Hello Bruce, Your classmate, Bruce Clark, has passed away. He had been forced into a nursing home in early May of this year-because care of his Parkinson’s became so difficult at home.

Toward the end of June, he suddenly began bleeding internally, and we rushed him to the hospital, where they performed a tying-off operation that was supposed to be quick and easy, but unfortunately, he bled all the following night, and I think they forgot that he had a heart arrhythmia and was on a blood thinner. Toward the end of that awful night, I said, “please give him the antagonist for Pradaxa, the blood thinner.” Half an hour after they did that, the bleeding stopped.

But that afternoon, heavy breathing started with a lot of fluid in his lungs, and we all just decided that he had been through enough. We gave him oxygen until his oldest child could get here from Geneva, Switzerland, where she lives and works. We all said goodbye to him all evening. I spent the three nights in the hospital with him, lying on his shoulder, and the next morning, the 25th of June, I felt his breathing finally stop, and he was gone.

We held a private burial service in the family cemetery in Pennsylvania on the 28th. Our children and cousins spoke, a grandchild sang, and he was laid to rest.

We will hold a memorial get-together on the evening of Tuesday, July 29, from 6 to 9 PM, at the Sands Point Preserve. The address is 127 Middleneck Rd., Sands Point, NY 11050. (don’t confuse the Sands Point Preserve, which belongs to Nassau County residents and asks an entry fee, with the Sands Point Village Club, which is completely private).

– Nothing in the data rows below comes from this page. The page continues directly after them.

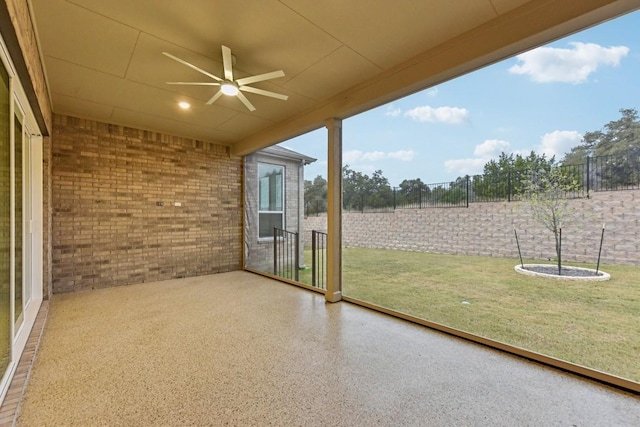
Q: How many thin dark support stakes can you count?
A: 3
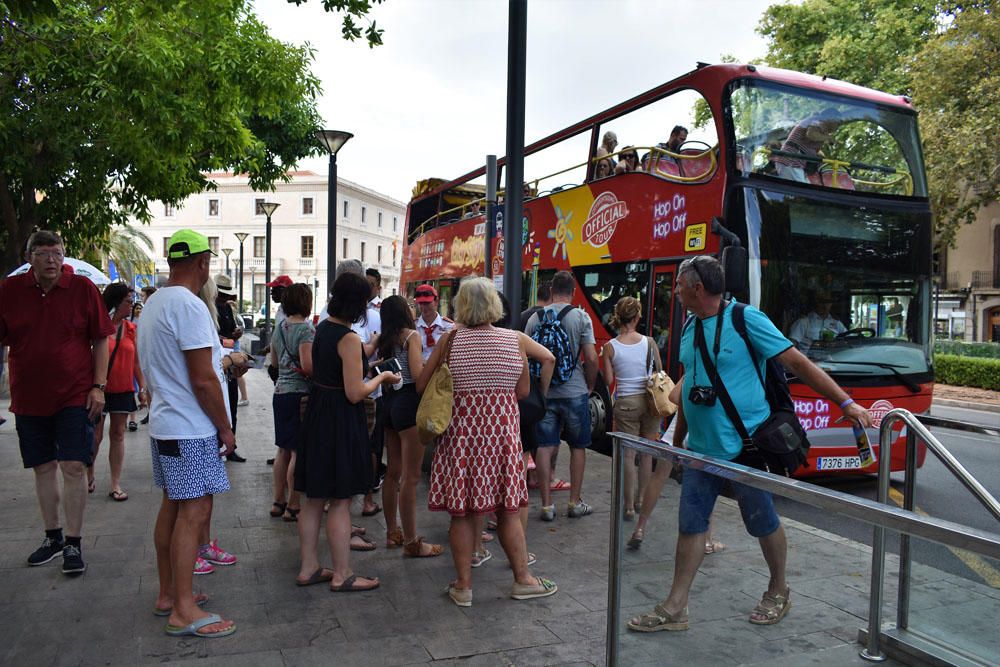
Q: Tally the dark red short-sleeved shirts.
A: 1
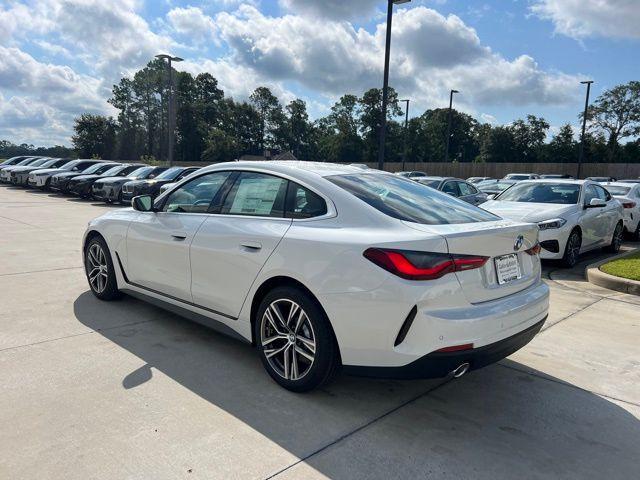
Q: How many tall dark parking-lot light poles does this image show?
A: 5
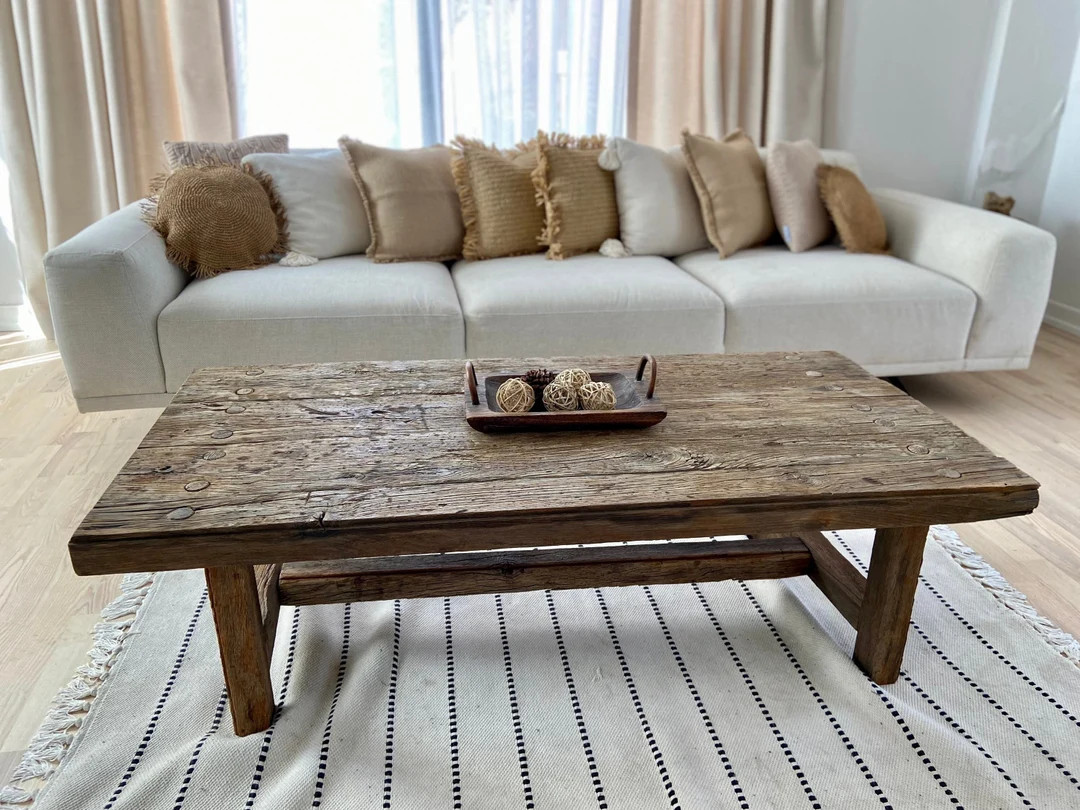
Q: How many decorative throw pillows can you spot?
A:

Drinks and hors d’oeuvres will be served from 6 to 9 PM in a garden behind the Mansion, and my son feels that the sunset hour is very lovely there on the cliff overlooking Hempstead Harbor and the Sound.

People wanting to attend the memorial should simply say as they enter the gates that they are going to the Bruce Clark memorial at the Mansion, and they will not be charged an entry fee.

Bruce, I hope that you will pass this message on through your masterful list of class members so that anybody in the Metro area will feel welcome. That Wheatley School Class of 1958 was very important to Bruce all his life. I thank you very much.

Judith Hutchinson Clark

Bruce Clark’s 2008 Submission to his Class of 1958 50th-Year Reunion Blog:

Tuesday, April 1, 2008

The 50th anniversary of our graduation fromWheatley. I’m kind of excited. Those two years after Mineola High School and before college were, for me, two of the best in my life. The anniversary is another opportunity to think about that good, safe, enjoyable time. We were all new at Wheatley, and we were the senior class–for two years. The Mineola cliques that we, as freshmen and sophomores and non-varsity athletes were excluded from had been left behind.

Mineola had been a little frightening. I remember, I think it was the Shaw brothers, hanging a screaming Billy Grueneveld by his feet out the third floor window above the principal’s office. Or maybe it was Billy and someone else hanging one of the Shaws [they became policemen and Old Westbury real estate millionaires]. We heard that the principal, Mr. Sloat (wasn’t that a great name for that little man who looked like a mole?) looked out his window to see the screaming Grueneveld. Remember social studies teacher Mr. Plitt, who left springtimes to play baseball for the St. Louis Cardinals and marry Miss New York State, Diana Deutsch. Remember Diana Deutsch! Remember "hoods?" Like the skinny guy with the greasy hair who only wore black and stood outside Mr. Plitt’s home room every morning with his girlfriend, a platinum blonde who stood there with him with her hand in his pants pocket. [I always assumed she was his girlfriend. They never spoke. She might just have been someone with a cold hand.]

I had tried out for the Mineola basketball team and was cut the first day, before they had cuts. But at Wheatley, they needed bodies on the teams. If you weren’t athletic and couldn’t make the popular football, basketball and baseball teams, there were soccer, wrestling, and track. I became an "athlete." Once, I was the only member of the wrestling team who didn’t get pinned. [That memory must be wrong, because the team had Lance Lessler and Mike Stapleton, who were champions.]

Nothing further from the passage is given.